When you buy a stock there is always a possibility that it could drop 100%. But on the bright side, you can make far more than 100% on a really good stock. Long term Eagle Pharmaceuticals, Inc. (NASDAQ:EGRX) shareholders would be well aware of this, since the stock is up 273% in five years. Also pleasing for shareholders was the 26% gain in the last three months. But this could be related to the strong market, which is up 15% in the last three months.
To quote Buffett, ‘Ships will sail around the world but the Flat Earth Society will flourish. There will continue to be wide discrepancies between price and value in the marketplace…’ By comparing earnings per share (EPS) and share price changes over time, we can get a feel for how investor attitudes to a company have morphed over time.

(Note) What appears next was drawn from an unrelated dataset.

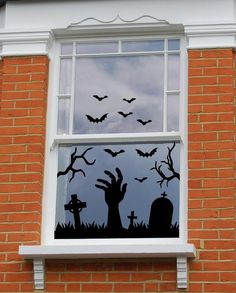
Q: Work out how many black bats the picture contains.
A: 8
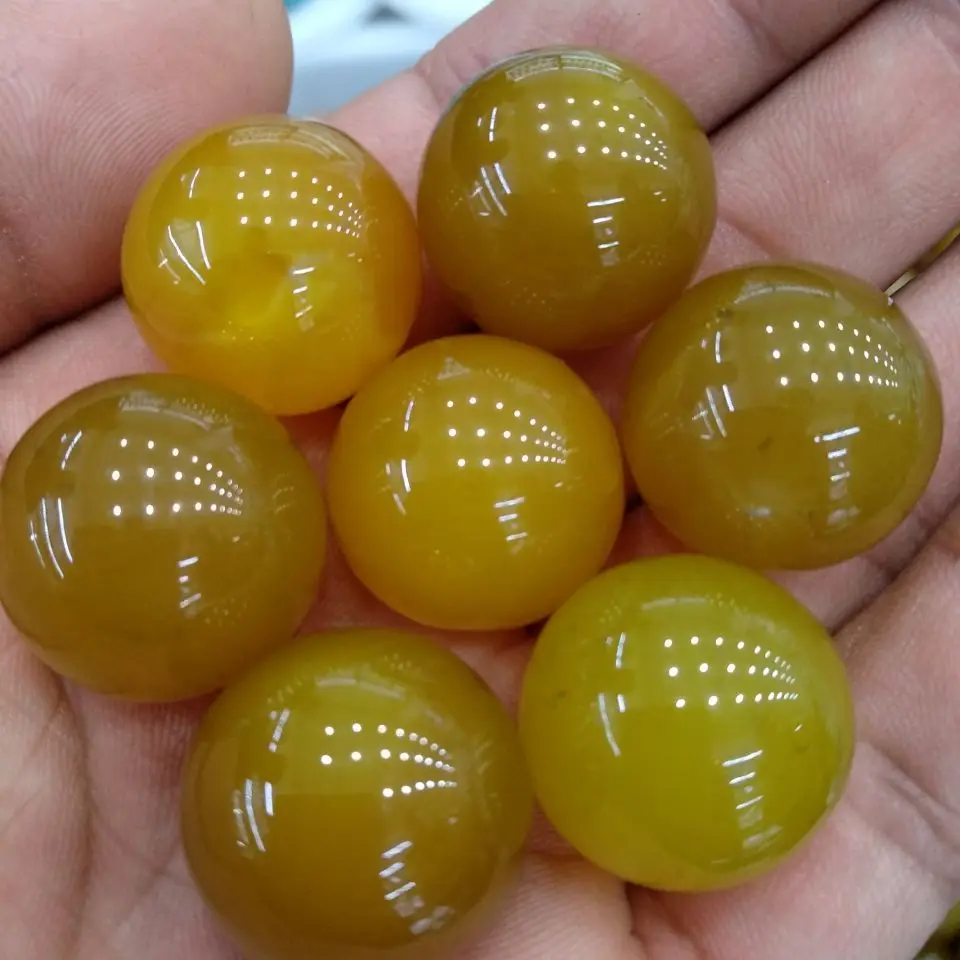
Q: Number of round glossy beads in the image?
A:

During the five years of share price growth, Eagle Pharmaceuticals moved from a loss to profitability. That kind of transition can be an inflection point that justifies a strong share price gain, just as we have seen here. Since the company was unprofitable five years ago, but not three years ago, it’s worth taking a look at the returns in the last three years, too. We can see that the Eagle Pharmaceuticals share price is up 26% in the last three years. In the same period, EPS is up 134% per year. This EPS growth is higher than the 8.0% average annual increase in the share price over the same three years. Therefore, it seems the market has moderated its expectations for growth, somewhat.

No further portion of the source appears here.